YC Ni, TY Wong, RV Lloyd, TM Heinze, S Shelton, D Casciano, FF Kadlubar and PP Fu

National Center for Toxicological Research, University of Memphis, USA.

Metabolism of chloral hydrate (CH) by male B6C3F1 mouse liver microsomes (control-microsomes) generated free radical intermediates that resulted in endogenous lipid peroxidation, forming malondialdehyde (MDA), formaldehyde (FA), acetaldehyde (ACT), acetone, and propionaldehyde. Because MDA, FA, and ACT are tumorigens, endogenous formation of lipid peroxidation products via a free radical mechanism may be responsible for hepatocellular tumorigenicity of CH to the B6C3F1 mice. Trichloroacetic acid (TCA) and trichloroethanol (TCE), the primary metabolites of CH, also generated free radicals and induced lipid peroxidation. Lipid peroxidation from TCA equaled that induced by CH, whereas that from TCE was 3- to 4-fold lower, suggesting that metabolism of CH to TCA may be the predominant pathway leading to lipid peroxidation.

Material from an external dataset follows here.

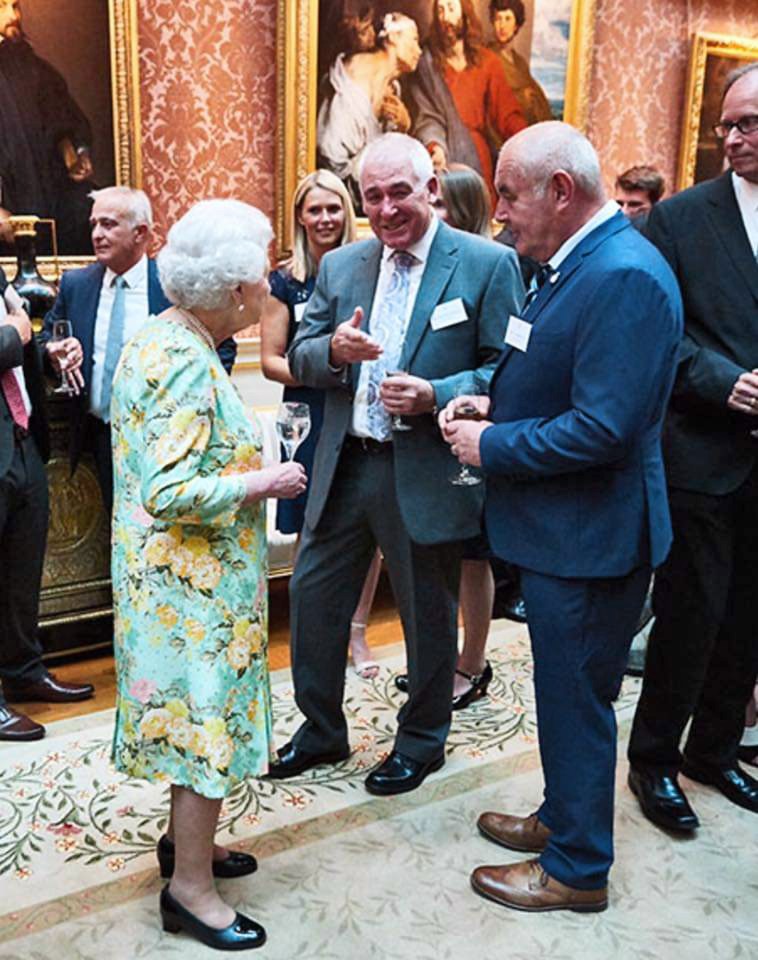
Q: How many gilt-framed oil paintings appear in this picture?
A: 3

Metabolism of CH, TCA, and TCE by liver microsomes of mice pretreated with pyrazole (pyrazole-microsomes) yielded lipid peroxidation products at a level 2- to 3-fold higher than those from liver microsomes of untreated mice. In addition, CH-induced lipid peroxidation catalyzed by control-microsomes and pyrazole-microsomes was reduced significantly by 2,4-dichloro-6-phenylphenoxyethylamine, a general cytochrome P450 inhibitor. Thus, our study suggests that cytochrome P450 is the enzyme catalyzing the metabolic activation of CH and its metabolites (TCA and TCE) leading to lipid peroxidation, and that CYP2E1 may be the major isozyme responsible. This latter conclusion was supported by results using human lymphoblastoid cells expressing cytochrome P4502E1, which metabolized CH to reactants inducing mutations, whereas the parental cell line was inactive.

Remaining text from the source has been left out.